11 thoughts on “If Now Isn’t the Time to Assess Blame When Is?

  1. It’s so disturbing that the uptick in numbers of people thinking he’s doing a good job is from independents and Democrats. What are they seeing that we aren’t? What are we seeing that they aren’t ? The divide seems only to be growing.

    • I’m a fan of Yuval Harari and evolutionary psychology in general and explain this to myself as the primal animal response of rallying to “the leader” in times of extreme crisis. Only we’re (not all) unevolved, emotion-driven apes any more.

  2. So I am just waiting for the right time to ask the question immortalized by our Patron Saint Ronald: “Are you better off now than you were 4 years ago?”

    How do you imagine Mitch and Sean will react to that?

    Do you think that Joe can ask that with a straight face?

    • Tell me if I’m wrong. The “big sell” once Team Trump realized how colossally they had fucked this up was to shift all responsibility off on “others”. Hannity and Fox and Rush and Mitch will bake this into everything they say from now until November. The “Chinese virus” did what “no one could have predicted” and the states weren’t prepared.

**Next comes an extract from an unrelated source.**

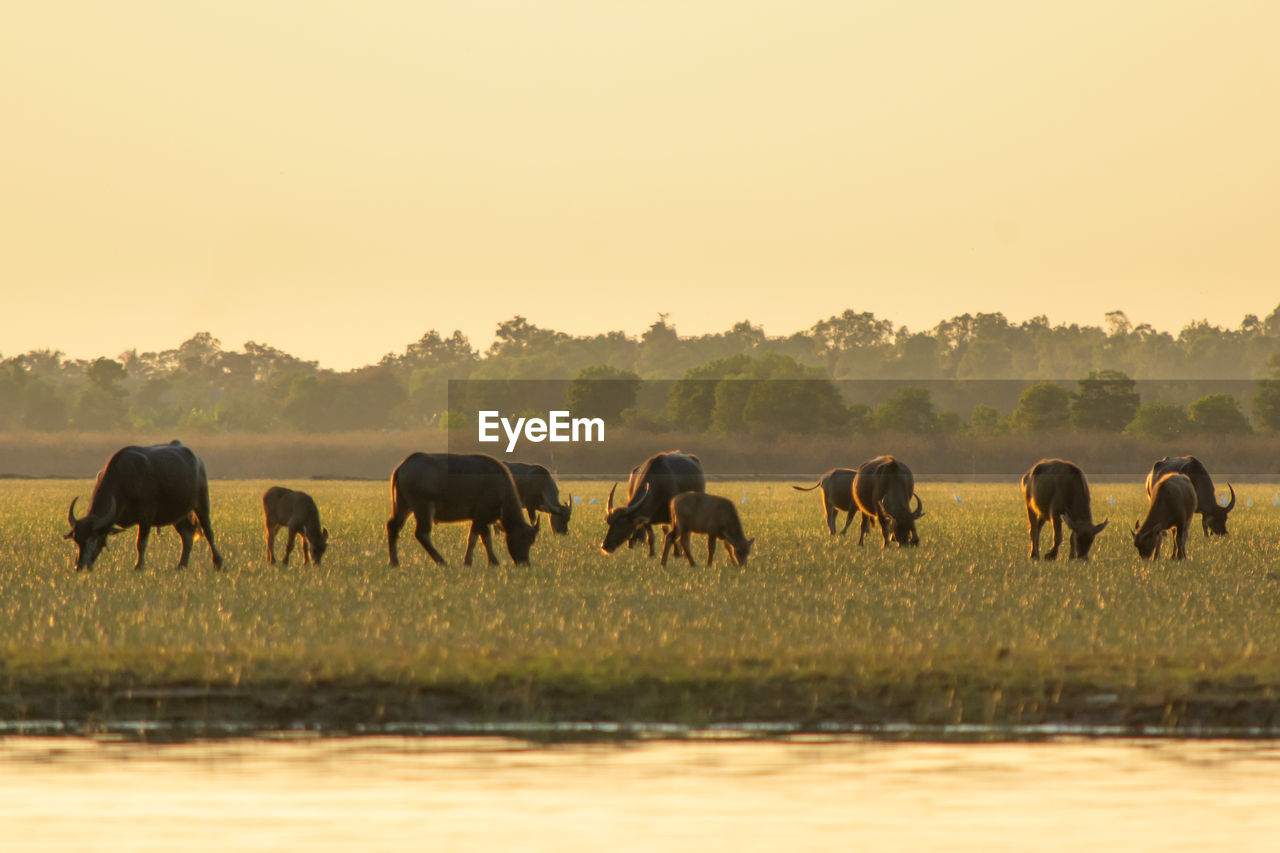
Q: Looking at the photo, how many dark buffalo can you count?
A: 11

  3. Of course you are right about this, and thank you for saying it. And there is also another question we need to examine as well, which is, can we really expect 9 billion people to live on this planet without changing our relationship with the resources that support us and the other species with which we share the earth.

    The annals of biology are filled with data on how any species which reproduces up to the support capacity of its environment is cut down to size via food shortages or disease. Technocrats who try to convince us that we will somehow be exempt from this principle are blowing smoke.

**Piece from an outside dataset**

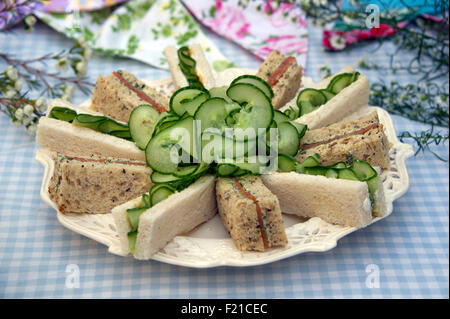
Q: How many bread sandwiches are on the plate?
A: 10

    This question is not just for the leaders or the experts, but rather for all of us to examine. And maybe it should be pondered more immediately by those in China, whose animal takings and industrial meat concerns have caused similar problems in the past, if at a smaller scale than this current scourge.

    • With the all the hourly screw-ups, blunders, deflections of responsibility and on and on, valid questions like you’re asking aren’t even registering on the radar. I agree with you completely. But how many Trump/Fox acolytes have read Elizabeth Kolbert or anyone like her? Nothing of the sort is even remotely part of their information environment.

      • Of course you are right. But I do know some in the conservative community are kvetching about the “wet markets” still being open in China. . .so maybe that one thing will be salient for some people.

  4. With the endless supply of truly outrageous events Trump and his gang serve up daily, I get very weary of playing the whistleblower/nag role. And as sick of myself as I get, I’m quite certain my friends and ex-friends are even more sick of me.

    But I guess the only thing worse than being the nag is being the indifferent enabler of still more and worse outrageous events. Sigh.

    • I hear you, oh fearless leader. But what is the “appropriate response” to something this catastrophically bad? I was going to go into a sub-rant about the persisting timidity of the so-called “mainstream media”, in this case local newspapers and TV, to regularly and aggressively fact check the outrageously false — and now lethal — misinformation they cover as “news from the White House.” But, dang it man, I gotta watch my blood pressure and save some powder for another day.

      • And it’s all catastrophically bad. I didn’t feel like I could save powder for cooperating with Russians on election interference and cover-up either. Couldn’t save powder for unraveling global warming measures. Couldn’t save powder for arms-for-dirt extortion and cover-up. Couldn’t save powder for repealing Obamacare or the lavish tax giveaway to the 1% or so many other Trump fiascos. In most parts of life, I’m pretty good at “picking and choosing my battles,” but none of these are insignificant events. I need a Netflix and novels weekend.